В комнату вошел судья Робинсон в сопровождении Бэкстона и городского констебля Джима Блейка. Они сели, и после разных пустопорожних разговоров и болтовни о погоде Вильсон сказал:
— Кстати, мы сейчас обнаружили еще пропажу, если не две. У судьи Дрисколла украдены старинные серебряные часы, и вот у него, у Тома, кажется — золотое кольцо.
— Да, скверная история, — заметил судья Робинсон, — и чем дальше, тем все хуже. Пострадали Хэнксы, Добсоны, Пиллигрюзы, Ортоны, Грэнджерсы, Хейлсы, Фуллеры, Холкомы — да, собственно говоря, все, кто живет неподалеку от Пэтси Купер. У всех у них похищены разные безделушки, чайные ложечки и другие ценные мелочи, которые легко унести в карманах. Совершенно ясно, что вор воспользовался моментом, когда эти люди были на приеме у Пэтси Купер, а рабы толпились у забора, чтобы хоть украдкой повидать это представление, — вот тут-то он и похозяйничал беспрепятственно. Пэтси ужасно расстроена из-за соседей и особенно из-за жильцов, — до такой степени расстроена, что уж о своих потерях и не думает.
— Это один и тот же вор, — заявил Вильсон. — По-моему, сомневаться не приходится.
— Констебль Блейк придерживается другого мнения.
— Вот тут-то вы и ошибаетесь, Вильсон, — сказал Блейк. — Прежние ограбления совершил мужчина, хоть он нам и не попался в руки до сих пор, но по многим признакам мы, профессионалы, имеем возможность судить об этом. А на сей раз орудовала женщина.
Вильсон сразу же подумал о таинственной девушке. Она не выходила у него из головы. Но он и тут ошибся. Блейк продолжал:
— Это была сгорбленная старуха в трауре, под черной вуалью, с закрытой корзинкой в руке. Я видел ее вчера на пароме. Вероятно, живет в Иллинойсе; но где бы она ни жила, все равно я до нее доберусь, пусть не сомневается.

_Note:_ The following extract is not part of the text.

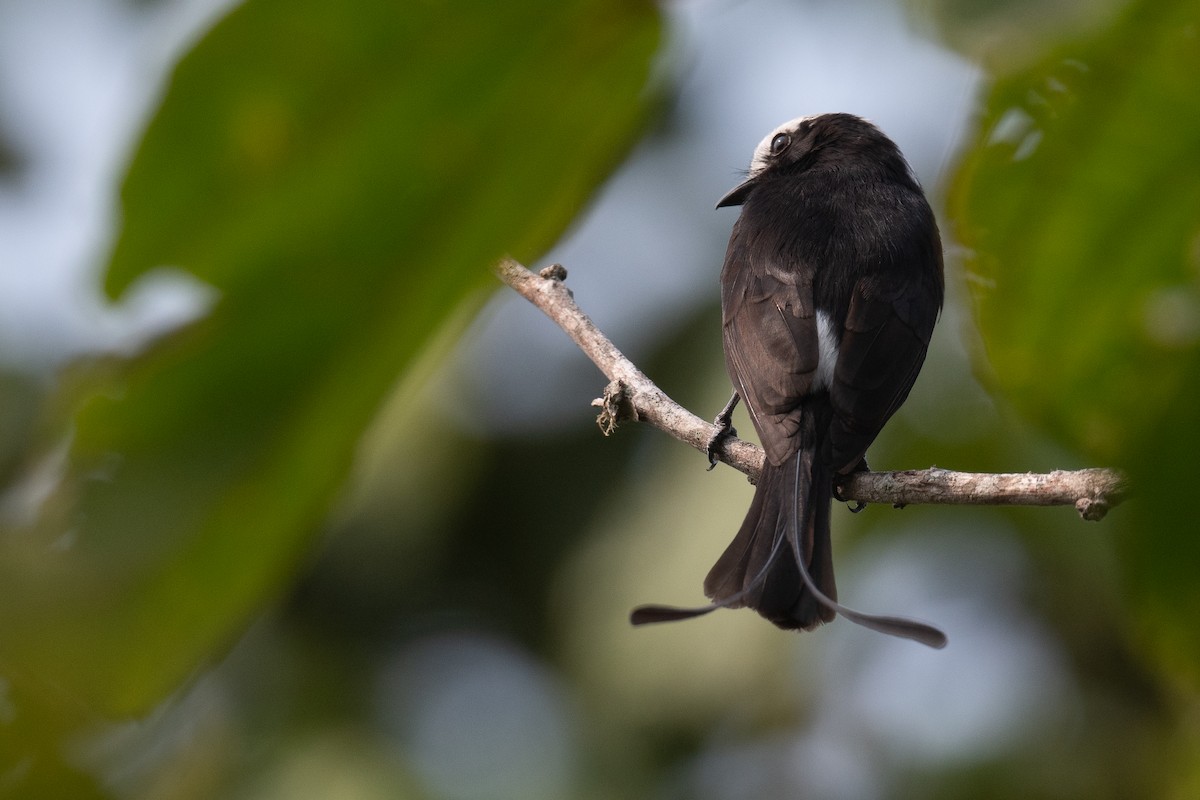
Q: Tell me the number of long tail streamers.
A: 2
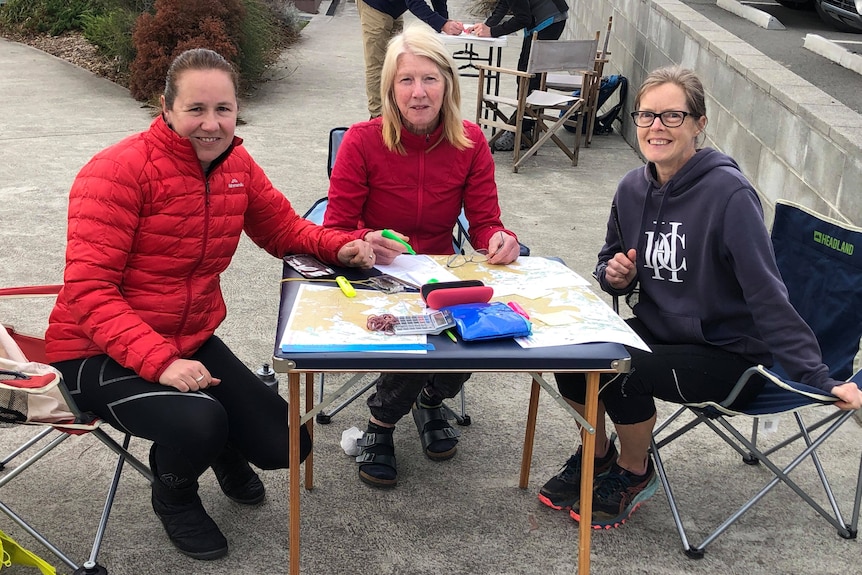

— Но с чего вы взяли, что это и есть воровка?
— А с того, что, во-первых, другой женщины не было, а во-вторых, один черномазый возчик, который в это время проезжал по улице, видел, как она входила и выходила из домов, и рассказал мне об этом, а именно эти-то дома и обчистили.
Все согласились, что такие косвенные улики можно считать вполне достаточными. Засим последовало продолжительное молчание. Первым заговорил Вильсон:
— Но одно хорошо: она не сможет ни продать, ни заложить драгоценный индийский кинжал графа Луиджи.
— Господи! — воскликнул Том. — Неужели и он пропал?
— Представьте себе, да.
— Хороший улов! Но почему вы думаете, что она не сможет ни продать, ни заложить его?
— А вот почему. После собрания Сынов Свободы всюду только и говорили: того обокрали, этого обокрали, и тетя Пэтси ждала близнецов, замирая от страха, как бы у них тоже не обнаружилась какая-нибудь пропажа. Действительно, оказалось, что пропал кинжал, и они тут же предупредили полицию и всех ростовщиков. Улов-то был хорош, да только рыбку продать не удастся: старушенцию сцапают.